While teaching fashion photography in London, Mason decided to take a group of students to Lockerbie to use the town as a backdrop for their photography. This was the start to Mason’s tradition of bringing students to the town where the tragedy took place.

And since then, the professor has taken more than 100 students to the town.

Chessher said Mason wanted to uncover more about Lockerbie, so he took a group of student writers and photographers there.

“This is a unique relationship, that with every passing year (someone is needed) with the experience and the understanding to continue to ensure that it is maintained through time, as people’s memories fade, and people’s memories go on,” Chessher said. “I think it’s a wonderful thing the chancellor has done, and I’m just so grateful he recognized Professor Mason’s commitment to our university’s relationship with this community.”

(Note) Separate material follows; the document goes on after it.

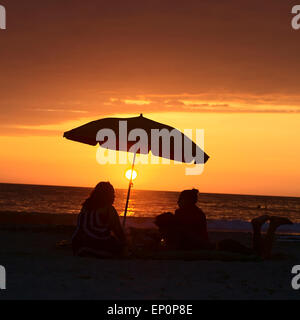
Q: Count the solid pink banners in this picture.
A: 0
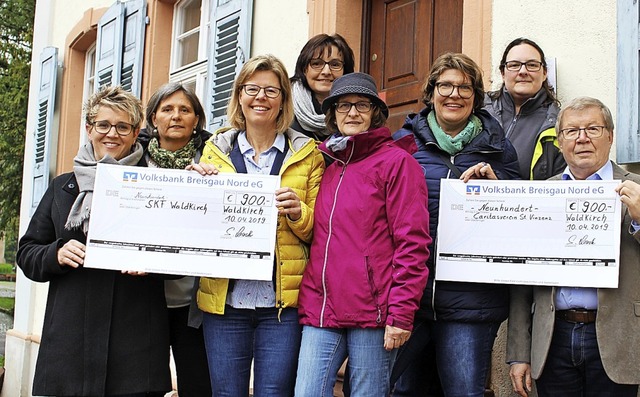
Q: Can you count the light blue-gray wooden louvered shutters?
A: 5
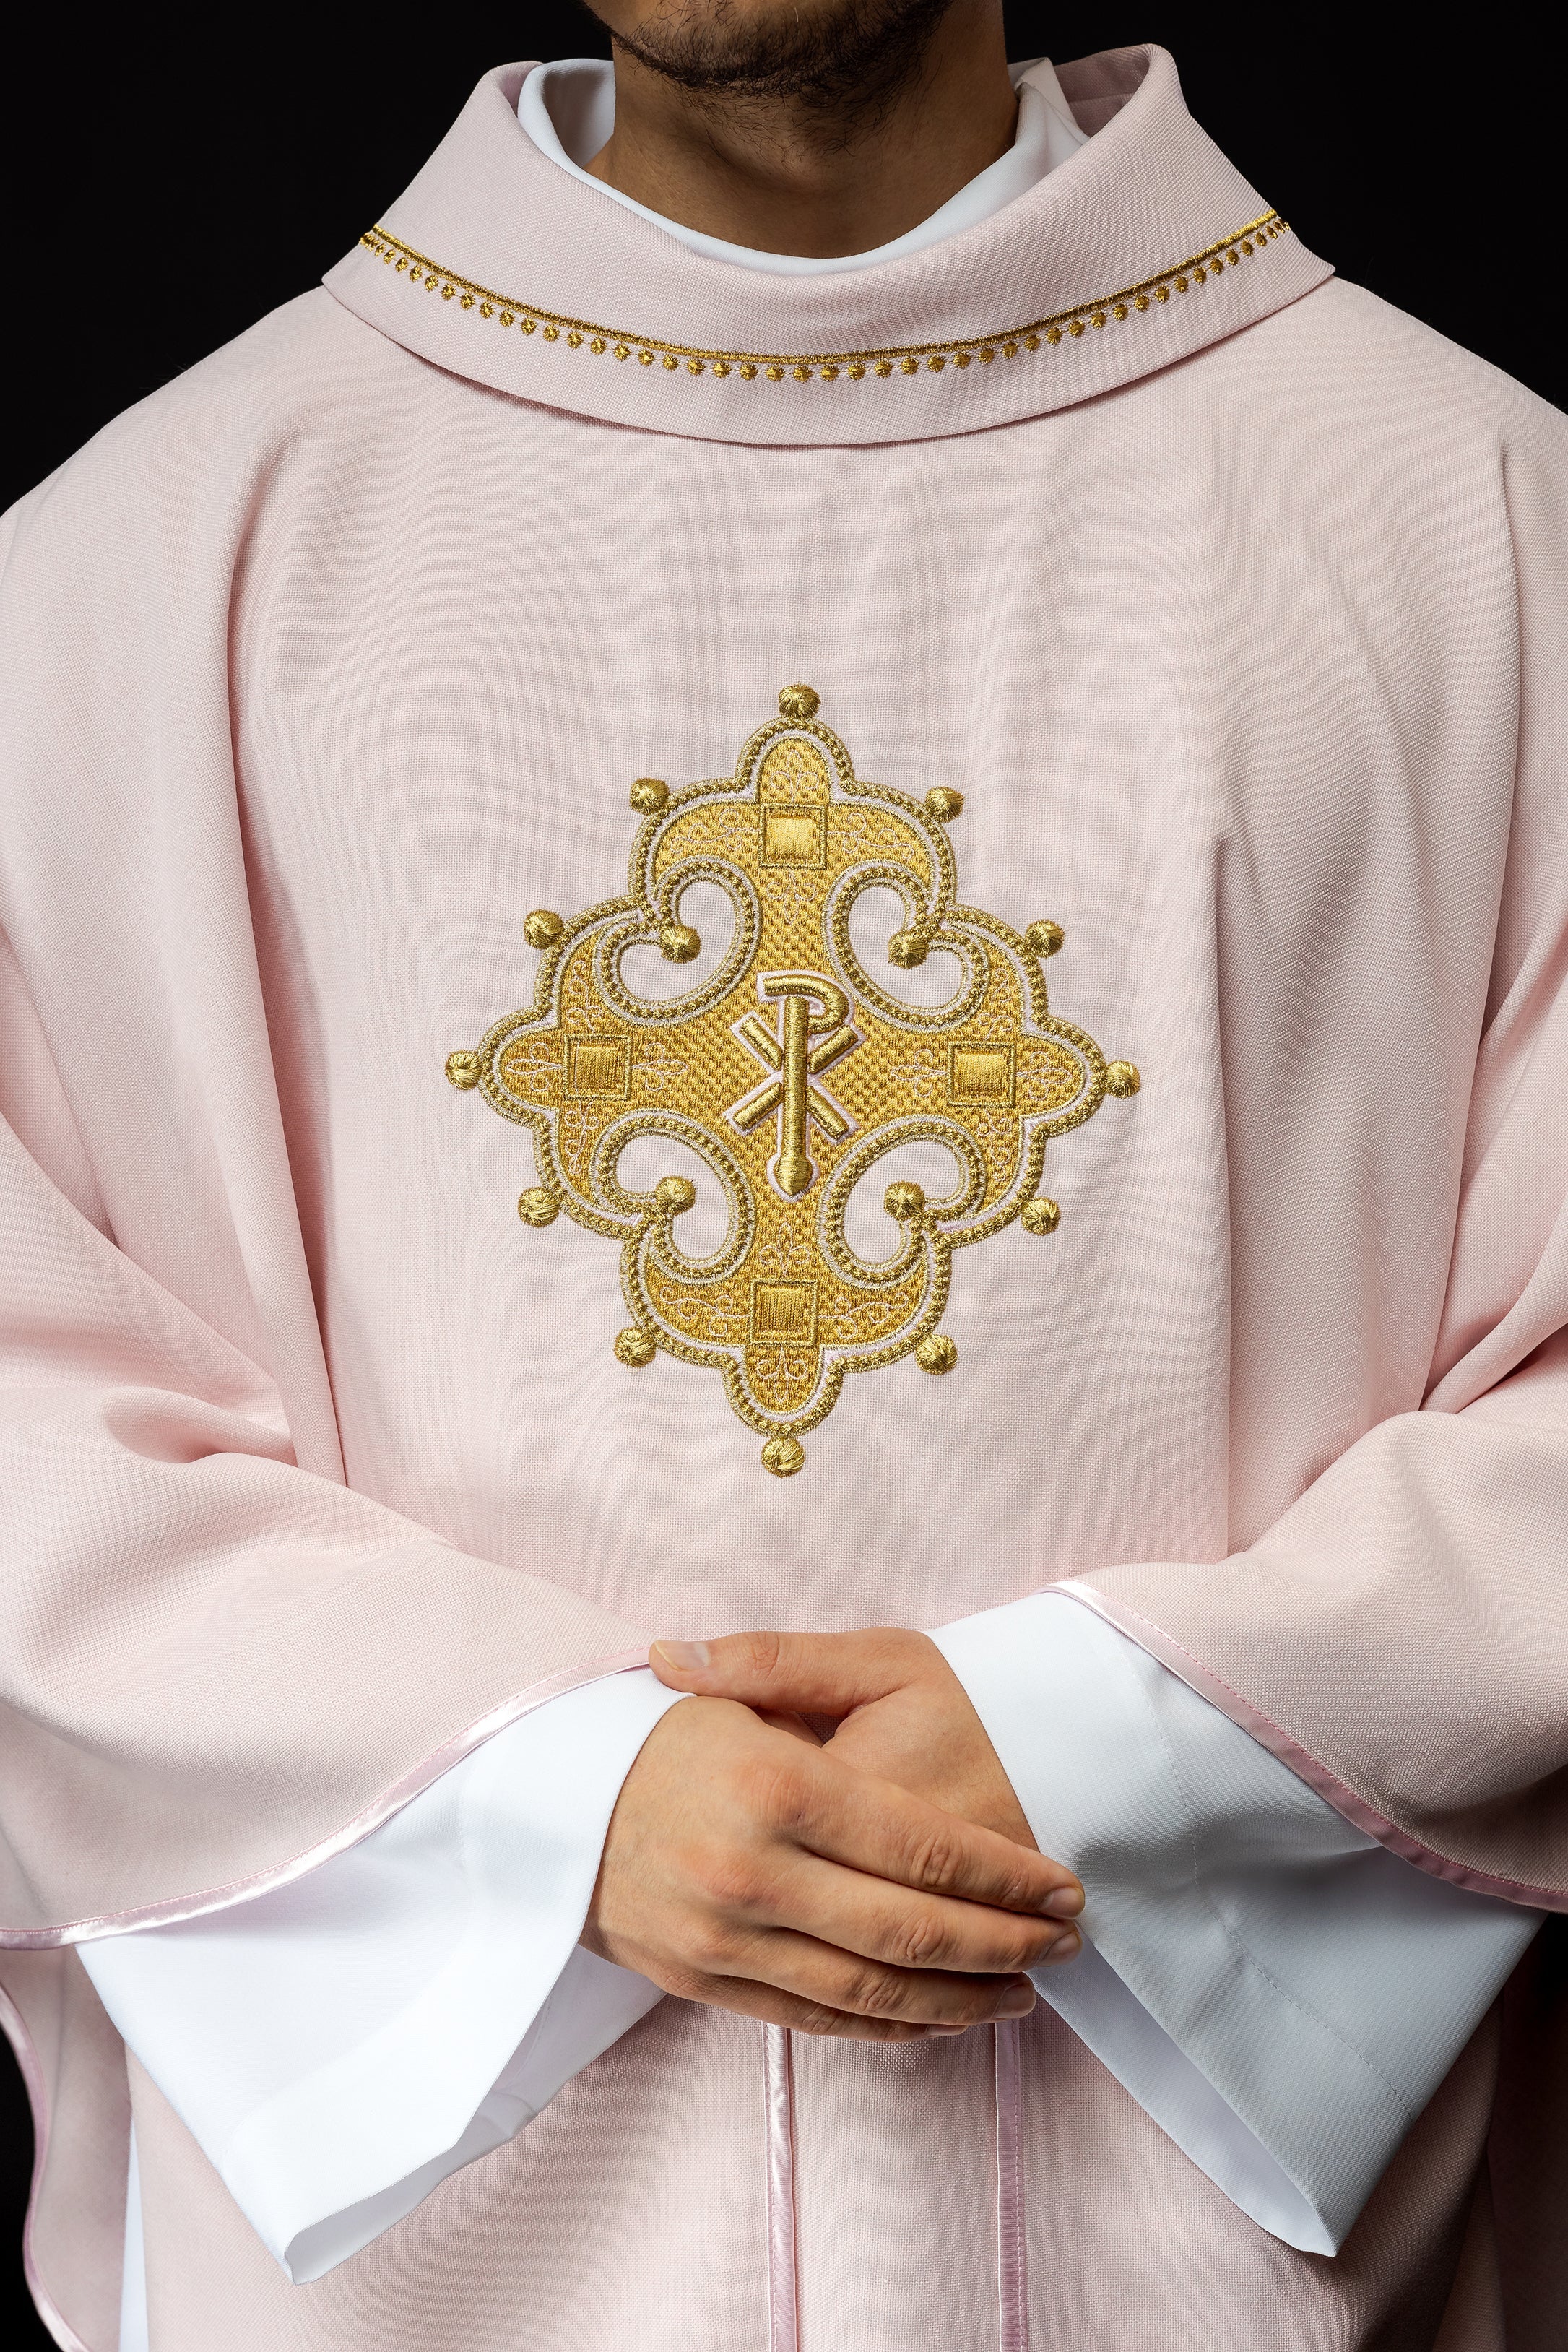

As part of the new position, Mason is also required to travel to Lockerbie annually, but he said he would go regardless.

“Professor Mason’s photographs and papers in particular really help to give our students here at Syracuse a chance to understand more about the town of Lockerbie beyond the site of this terrible tragedy,” said Vanessa St.Oegger-Menn, the Pan Am Flight 103 archivist and assistant university archivist with SU Libraries. “I think having his papers and photographs as part of the archives really enhances the story we’re able to tell.”

Although Mason wishes the bombing had never happened, he said he thinks SU “is a better place in the aftermath.”

In 1988, people were very innocent, Mason said.

“But after Pan Am 103, we probably value our relationships a little bit more because we now understand they can be taken away from us very quickly,” Mason said. “I think I’m a more compassionate person because of what I learned from Pan Am 103 and the loss of those 35 students.